◆ BRIEF: Every line below that has the string "many" needs to be copied.

◆ RECORD SET:
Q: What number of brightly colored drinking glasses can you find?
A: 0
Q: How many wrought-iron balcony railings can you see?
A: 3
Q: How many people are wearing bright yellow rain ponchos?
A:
* * *
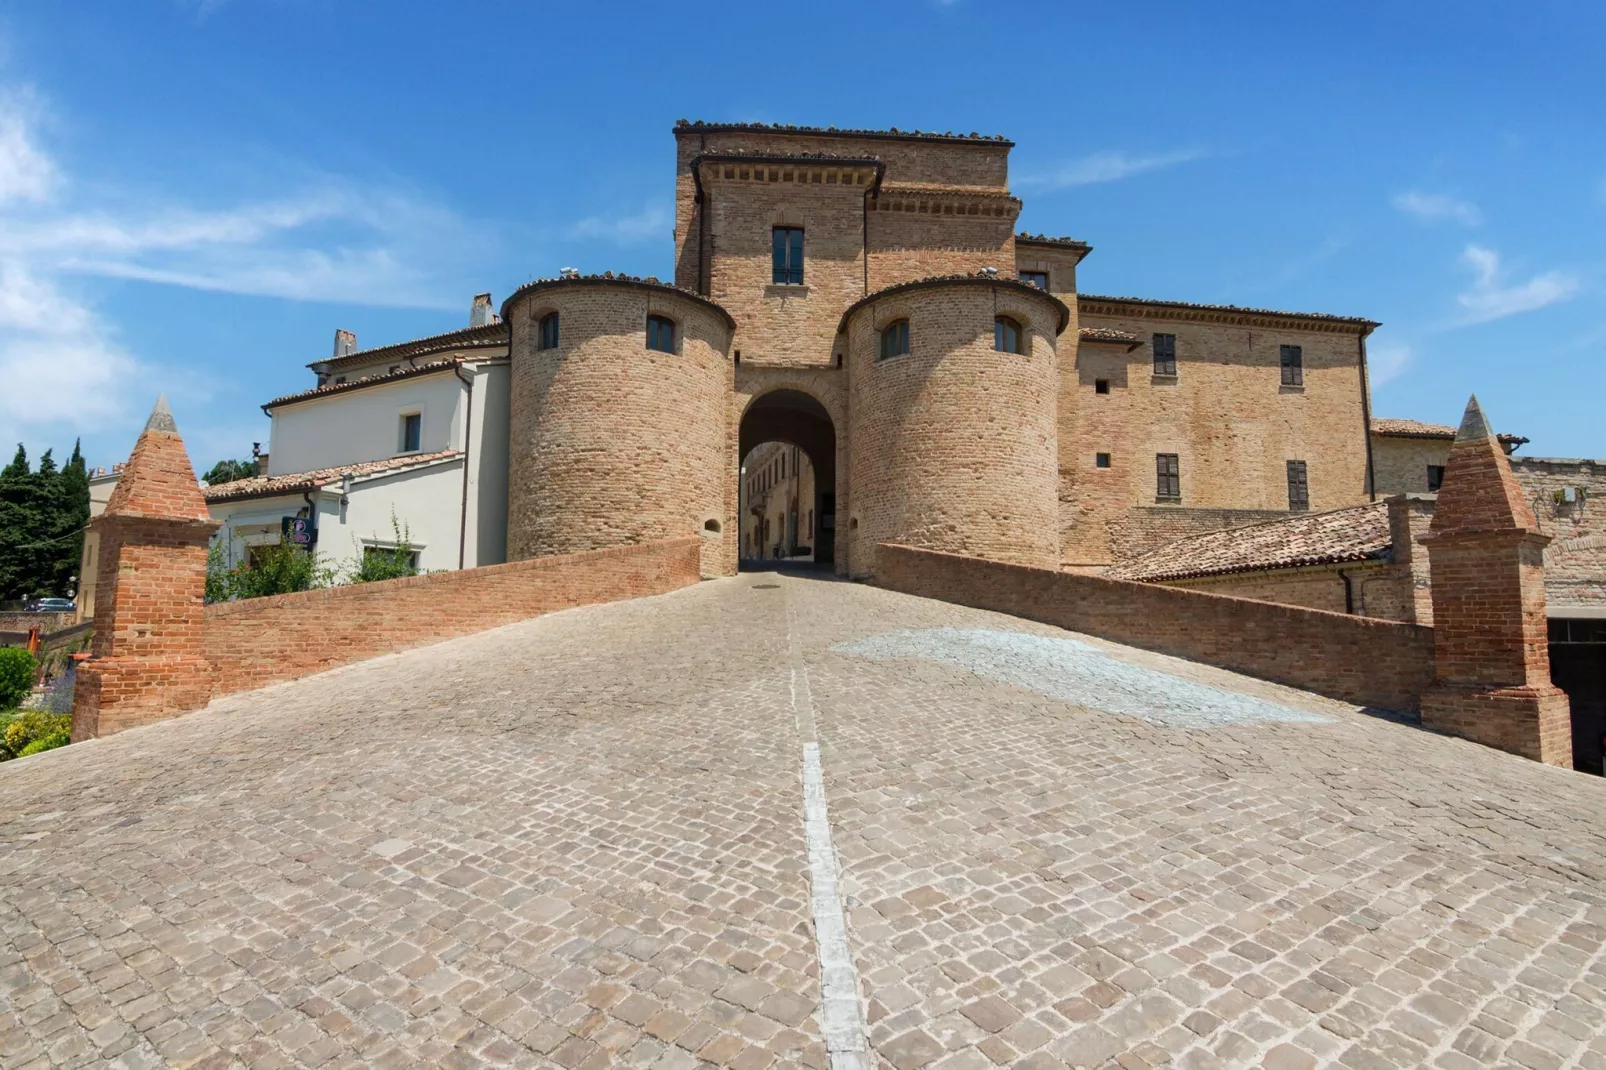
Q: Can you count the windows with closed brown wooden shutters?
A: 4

◆ EXPECTED ANSWER:
Q: How many wrought-iron balcony railings can you see?
Q: How many people are wearing bright yellow rain ponchos?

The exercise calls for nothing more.